Margaret Hodge, chair of the Public Accounts Committee, had a point when she said Parliament should sit for longer sessions if it is to perform its scrutiny function properly. After all the current Parliamentary session is about to end having sat for less than 140 days in the last year.

But whilst Parliament certainly does need to have longer sessions, that is not a sufficient answer for the issue of accountability. Parliament could sit for double the length of present sessions, but if that time is not used effectively and decisively, it won’t make much difference.

The real trouble with present procedures is that the activities of the House are all too often largely ritualistic combat in which the merits of fundamental issues are rarely entertained with the seriousness they deserve. That is not for want of Oppositions trying, but rather because all the cards are stacked overwhelmingly in favour of Governments so that they have merely to go through the motions to get their way.

If the Committee stages of Bills were significantly extended, it would make little difference if the Government Whip with a majority behind him ensured that every amendment put forward by the Opposition, however sound and sensible, was simply voted down.

It would have little effect to double the key Report stage of Bills to two days instead of one if still, as now, some 80% of MPs had not taken the trouble to inform themselves exactly what they were voting on and simply tamely followed their Whips into the lobbies as directed. Private Members’ Bills might well be allotted more time to have a chance of being seriously considered, but it would be to little or no avail if the timing and voting thresholds were still decisively stacked against them.

This is not to say that reforms are not already being made which are beginning to change the balance of power, however modestly, against Executive dominance. For the first time MPs opted in 2010 to elect the members of the all-important Select Committees rather than have them selected by the Whips.

But they still do not have the power to subpoena witnesses and confidential documents.

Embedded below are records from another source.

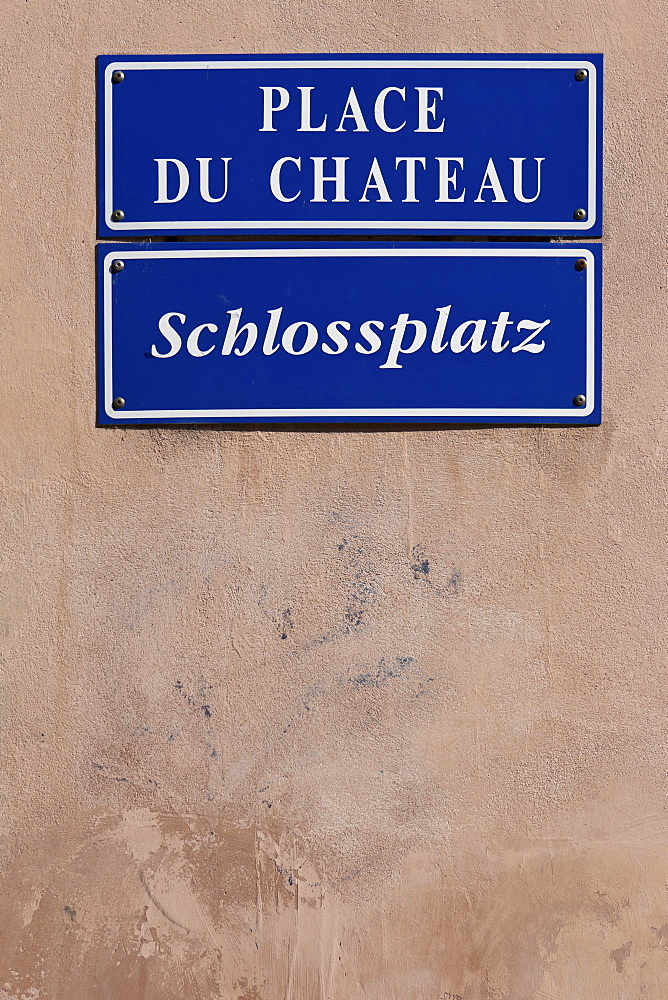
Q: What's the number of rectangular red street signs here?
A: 0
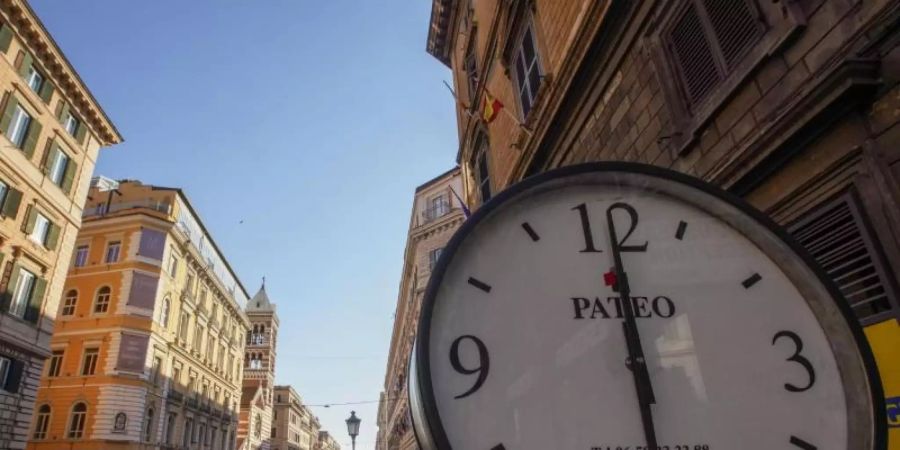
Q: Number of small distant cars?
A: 0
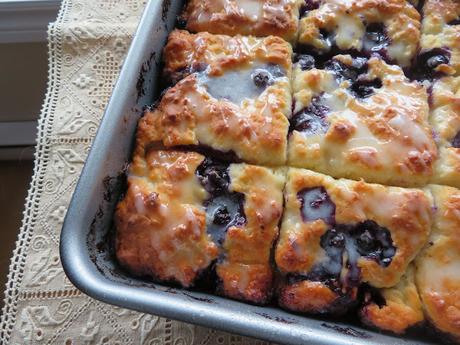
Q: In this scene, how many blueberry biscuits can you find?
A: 9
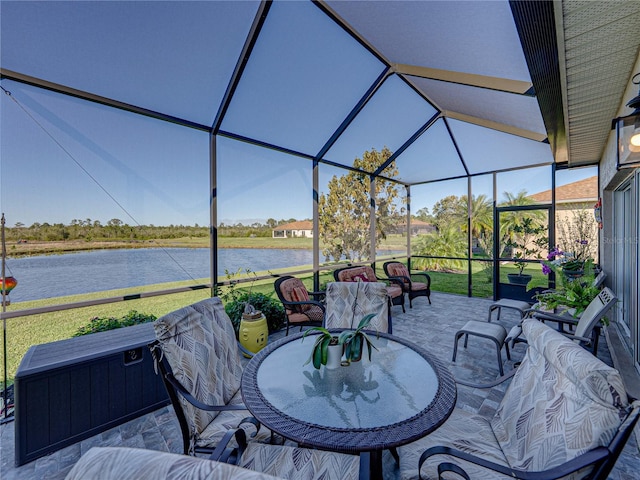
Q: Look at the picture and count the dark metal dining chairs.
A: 4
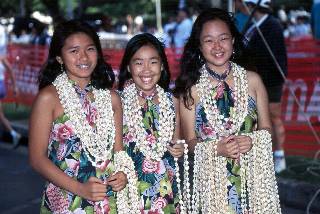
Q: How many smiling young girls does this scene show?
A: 3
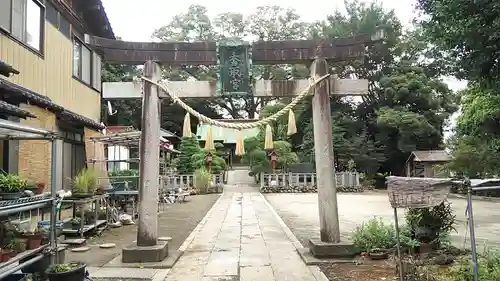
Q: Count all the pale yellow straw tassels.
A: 5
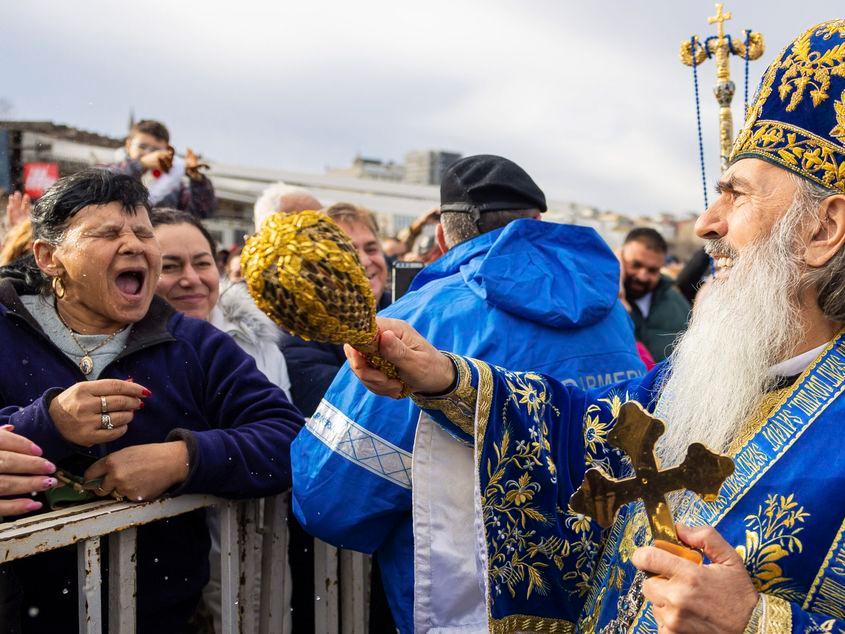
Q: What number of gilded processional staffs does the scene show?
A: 1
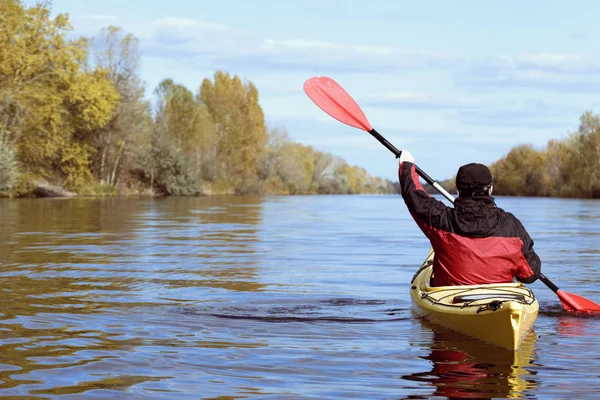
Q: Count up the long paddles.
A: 1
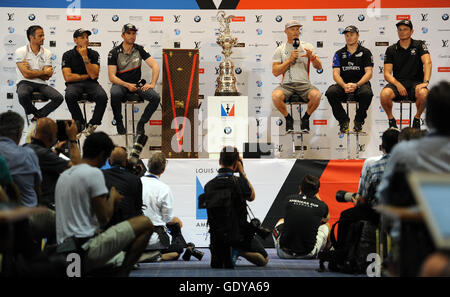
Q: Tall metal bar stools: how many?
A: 6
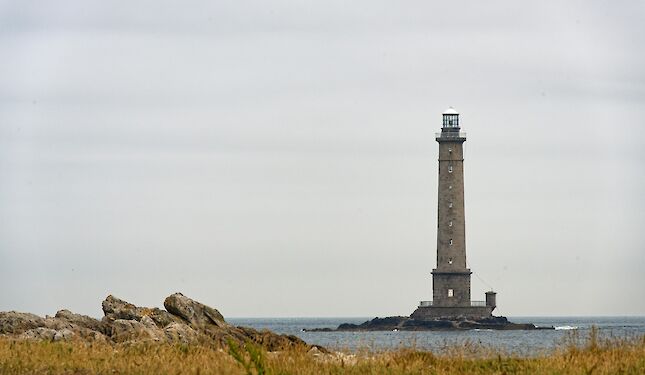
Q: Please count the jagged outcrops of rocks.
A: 2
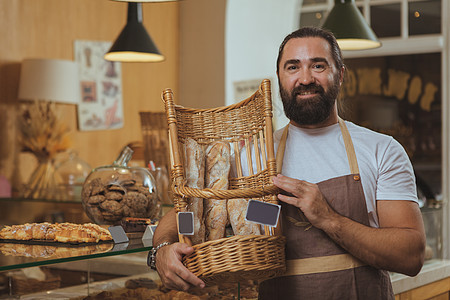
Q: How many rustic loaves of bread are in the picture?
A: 3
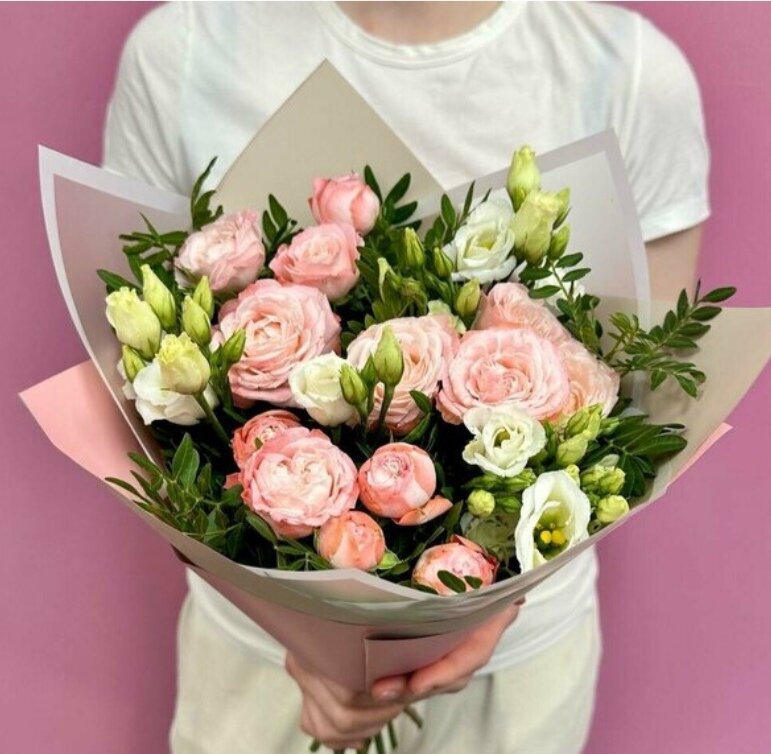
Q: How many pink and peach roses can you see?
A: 13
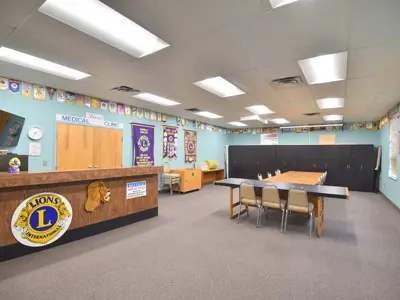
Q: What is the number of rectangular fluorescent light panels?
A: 12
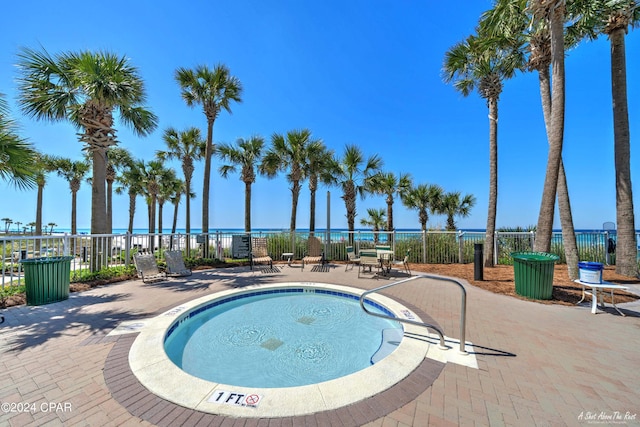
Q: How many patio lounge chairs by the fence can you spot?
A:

Again in 2010 Back-Bench MPs for the first time secured the right to set up debates of their own choosing on the floor of the House, rather than being dependent on Government’s willingness to stage such debates (which in most cases they refused to do), but this still needs to be supplemented by a House Business Committee so that all the business taken in the Chamber has to be negotiated between the Executive and the Legislature. Outside expertise needs to be drawn much more extensively into the scrutiny of Government Bills.

Select Committee reports, at least the most important of them, should get a full day’s debate in the chamber on their main recommendations, together with a vote at the end. And Commissions of Inquiry set up by the Prime Minister should have their membership and terms of reference made subject to debate and vote of the House before they could be ratified.